Cette pression de rangs ne devroit se faire que lorsqu’on est prêt à combattre, ou qu’on veut marcher dans l’ordre propre au combat, parce qu’elle gêne toûjours un peu la marche du soldat, & que d’ailleurs il ne faut qu’un instant pour faire serrer à la pointe de l’épée quatre ou cinq rangs éloignés les uns des autres, par exemple, de 12 piés ; car alors le dernier rang n’est éloigné du premier que de huit toises. C’est pourquoi, comme il est remarqué dans une note de l’Art de la guerre de M. le maréchal de Puysegur (tom. l. pag. 194.), si l’ennemi est à 15 ou 16 toises, la troupe qui a ses rangs ouverts a encore le tems de se serrer avant d’être jointe par l’ennemi, & à plus forte raison si l’on en est à une plus grande distance. On observe dans la note qu’on vient de citer, qu’il y a cependant une attention à faire sur ce sujet, « c’est que s’il y avoit de la cavalerie à portée, comme elle peut marcher fort vîte, il faut se serrer plûtôt ; mais il n’y a que les Hussards ou de la cavalerie de pareille espece, qui puissent parcourir cent pas, qui font 50 toises, avant que votre bataillon ait serré ses rangs, le dernier n’ayant que huit toises à parcourir ».

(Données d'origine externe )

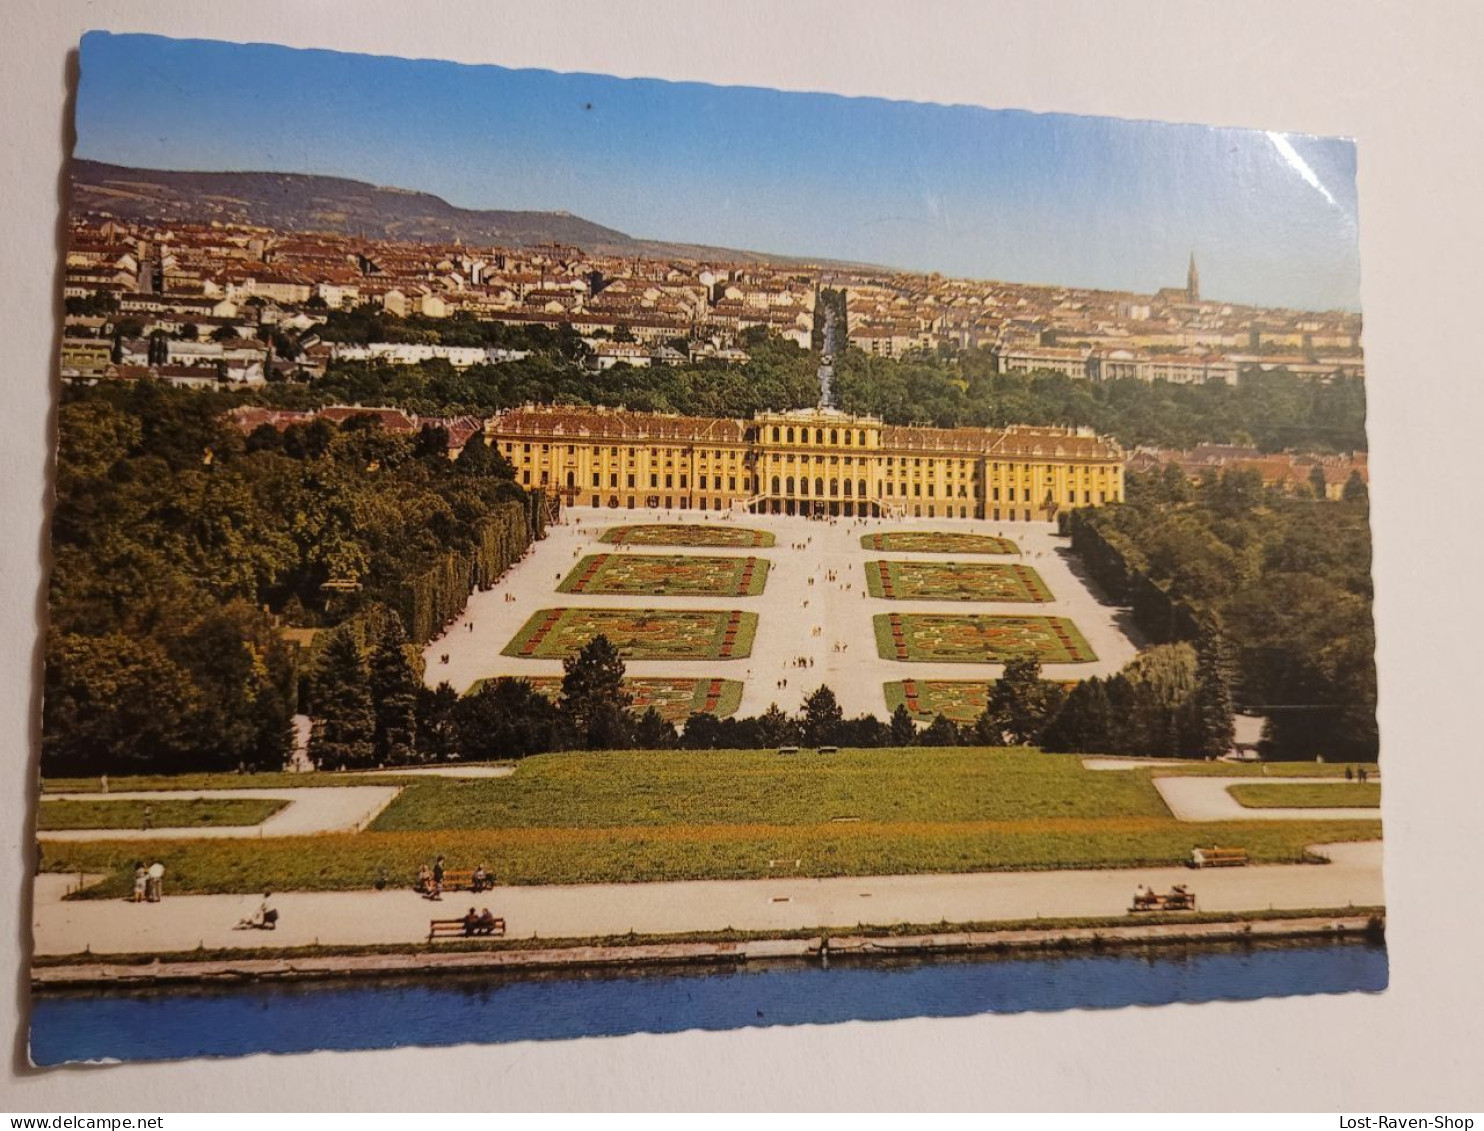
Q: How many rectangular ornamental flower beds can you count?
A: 8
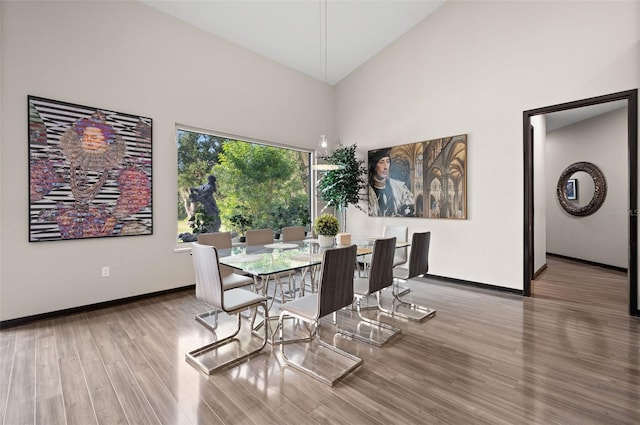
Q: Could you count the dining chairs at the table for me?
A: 8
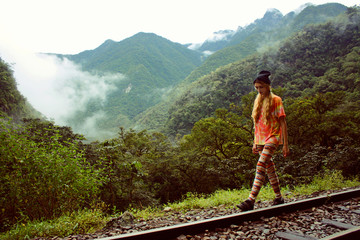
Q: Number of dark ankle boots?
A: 2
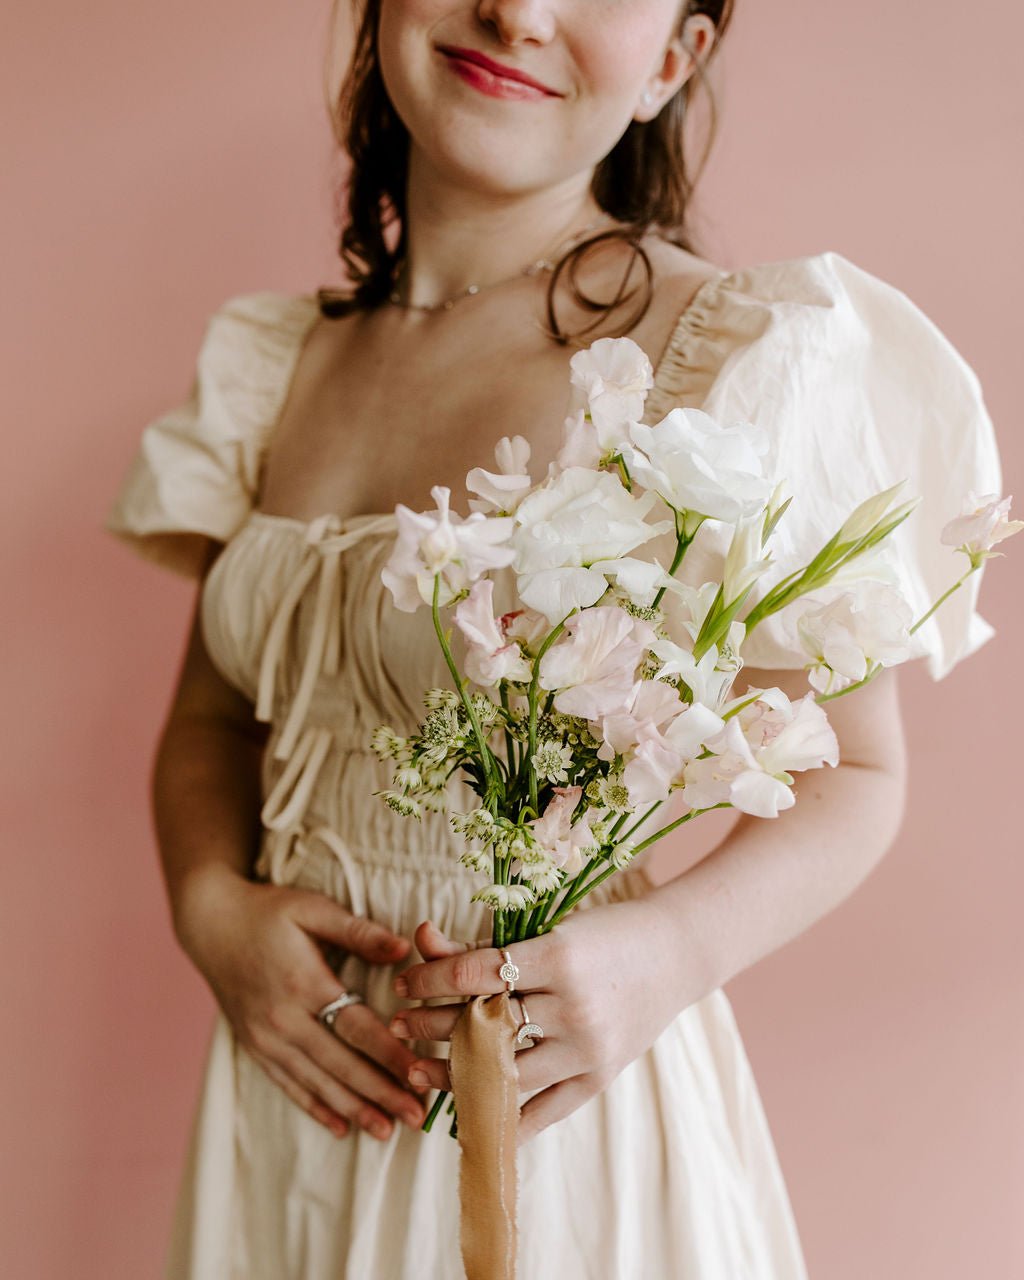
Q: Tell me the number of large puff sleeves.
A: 2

On peut voir dans l’article 5. tom. I. du dixieme chapitre de l’Art de la guerre, les différens inconvéniens qui resultent de marcher toûjours à rangs serrés. Quel que puisse être l’usage contraire, comme un usage ne tient pas lieu de raison, nous croyons que ceux qui liront avec attention ce que M. le maréchal de Puysegur a écrit sur ce sujet, douteront au moins de la plûpart des avantages qu’on attribue à la méthode de marcher & de faire toutes les évolutions à rangs serrés.

Quoi qu’il en soit, comme les évolutions que nous allons expliquer, exigent dans différens cas que les rangs soient un peu ouverts, nous appellerons rangs ouverts, ceux qui avec leur intervalle occuperont un espace double de celui qu’ils occupent étant serrés, c’est-à-dire six piés ou environ.

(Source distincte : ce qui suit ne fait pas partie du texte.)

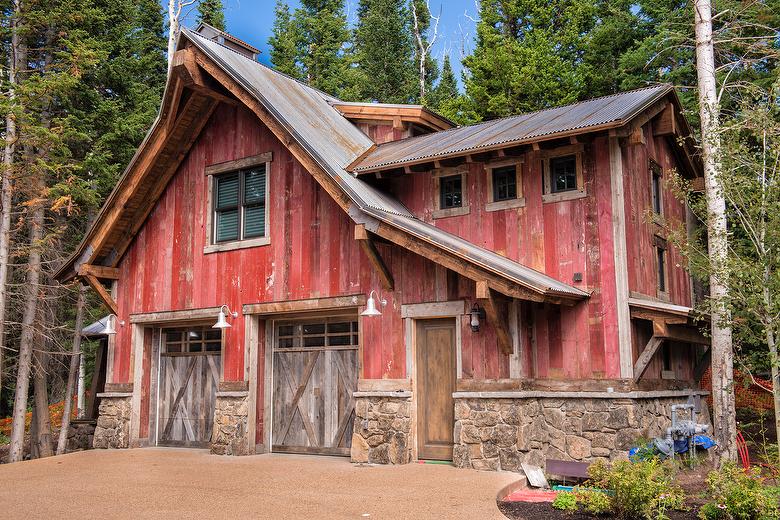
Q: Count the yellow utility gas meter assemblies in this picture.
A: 0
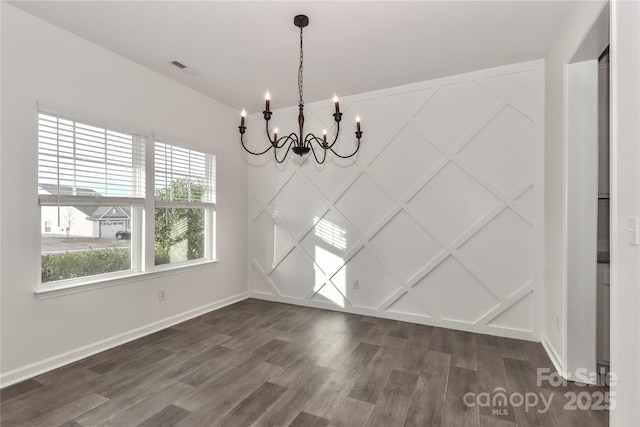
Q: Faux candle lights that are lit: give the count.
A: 6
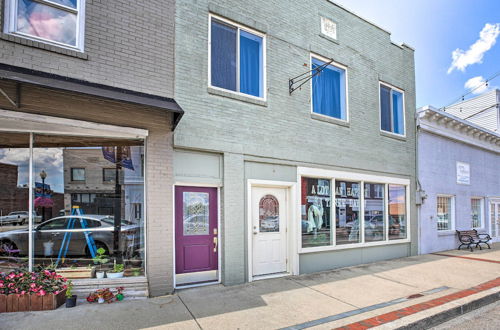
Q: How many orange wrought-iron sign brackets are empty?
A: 0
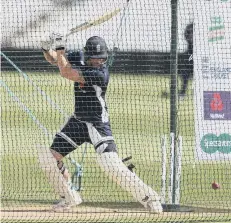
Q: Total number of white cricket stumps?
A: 3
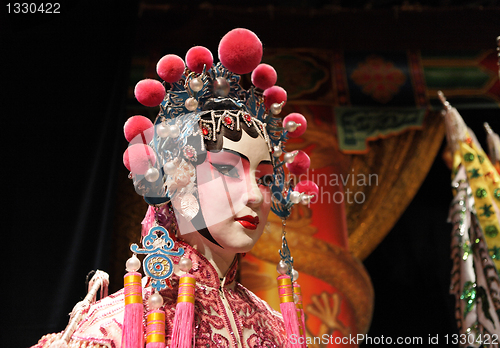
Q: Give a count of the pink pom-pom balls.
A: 11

L’ordonnance du 6 Mai 1755, prescrit douze piés ou six pas de deux piés chacun pour l’intervalle des rangs ouverts. C’est à-peu-près la même distance qu’on observoit autrefois en conformité du réglement du 2 Mars 1703, rapporté dans le code militaire de M. Briquet.

Ce seroit peut-être ici le lieu d’examiner quel est le nombre de rangs qu’on doit donner à une troupe d’infanterie, pour lui donner la formation la plus avantageuse pour le combat ; mais c’est ce qu’on ne peut guere fixer par des raisonnemens solides & démonstratifs.

  1. L’expression de serrer les rangs à la pointe de l’épée, commence à n’être plus d’un usage général dans les troupes. On lui substitue celle de serrer les rangs en-avant.

    La raison de ce changement, c’est que le Roi ayant ordonné de renouveller les ceinturons de l’Infanterie (ce qui doit être fini dans l’espace de trois ans), les nouveaux ceinturons seront faits de maniere que le soldat portera l’épée sur le côté le long de la cuisse, à-peu-près de la même maniere qu’on porte les couteaux de chasse. Or lorsque toute l’Infanterie portera ainsi l’épée, l’expression de serrer les rangs à la pointe de l’épée, ne sera plus exacte, parce que les soldats de chaque rang ne pourront plus toucher le bout des épées du soldat du rang qui les précédera. Cependant comme cette expression est ancienne, & qu’il ne seroit pas impossible qu’elle prevalût sur la nouvelle, nous continuerons de nous en servir, mais ne lui donnant la même signification qu’a celle de serrer les rangs en-avant, par laquelle on entend qu’il faut les serrer autant qu’il est possible les uns sur les autres, sans gêner la marche du soldat.